* _Required action_
In your copy, leave out the pictures and output only the lines from the one holding "Q: Count all the black velvet lapels." through the end of the data below, exactly.

* _Input for this task_
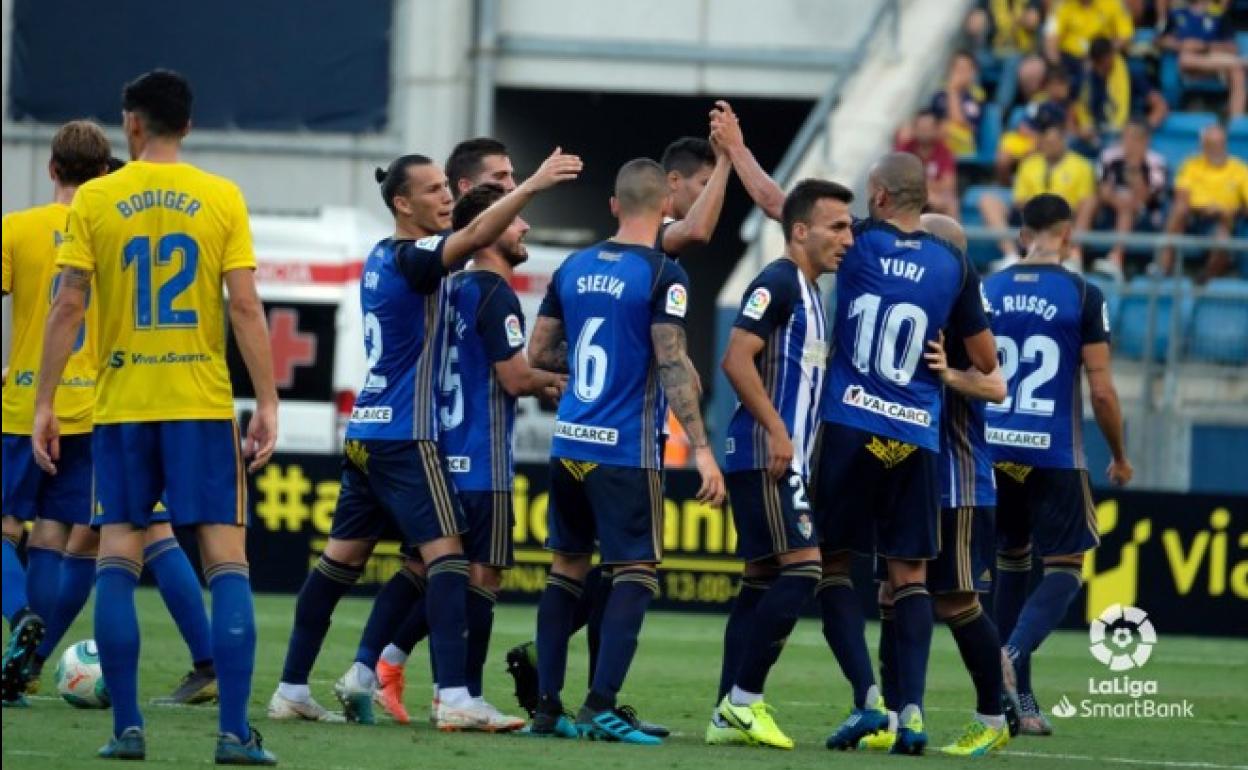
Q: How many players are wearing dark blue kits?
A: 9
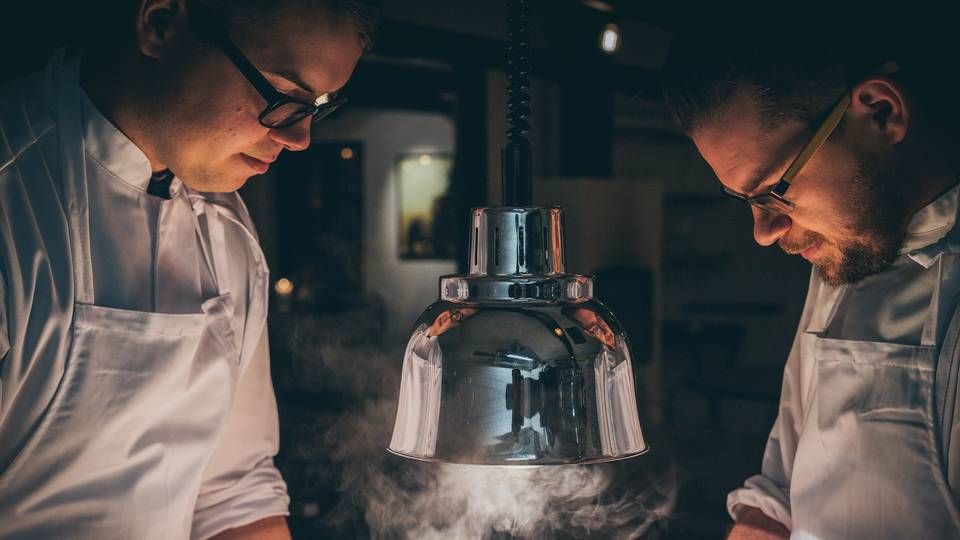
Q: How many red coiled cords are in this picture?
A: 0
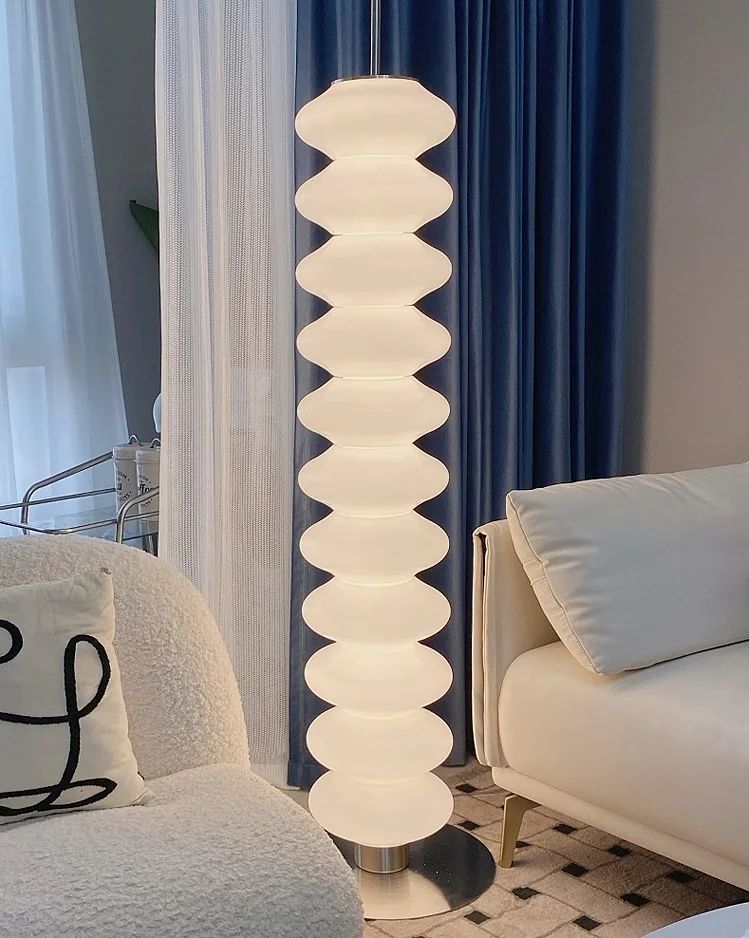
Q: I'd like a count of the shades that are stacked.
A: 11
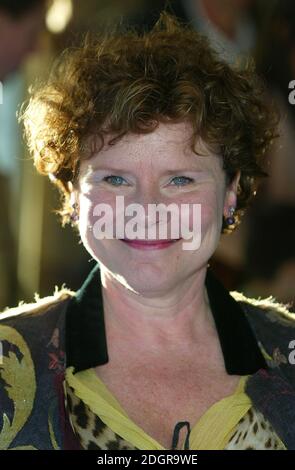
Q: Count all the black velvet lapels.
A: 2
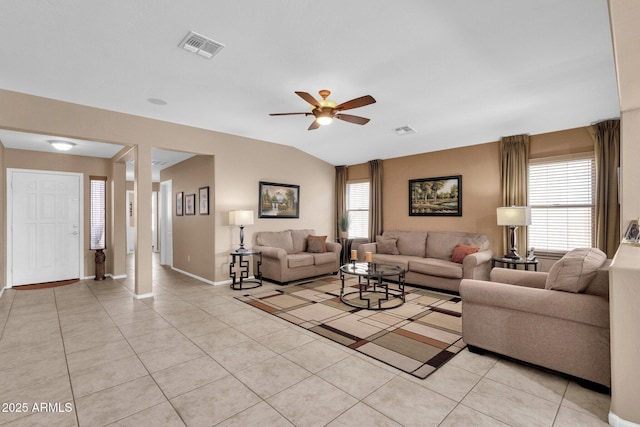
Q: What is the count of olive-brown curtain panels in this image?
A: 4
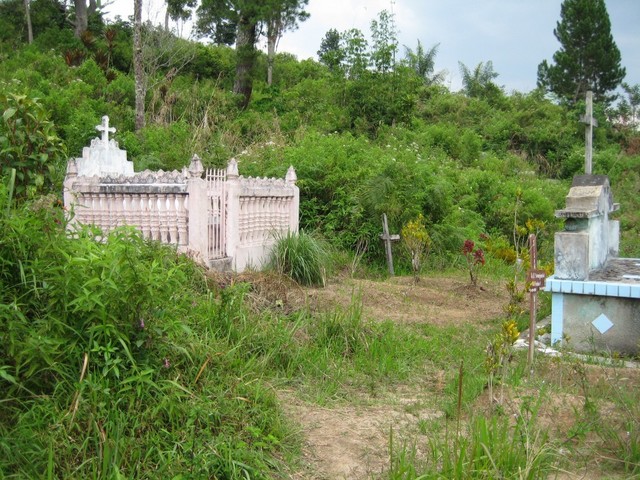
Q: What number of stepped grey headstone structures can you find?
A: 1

* _Result for this task_
Q: Count all the black velvet lapels.
A: 2
Q: What is the count of olive-brown curtain panels in this image?
A: 4
Q: What number of stepped grey headstone structures can you find?
A: 1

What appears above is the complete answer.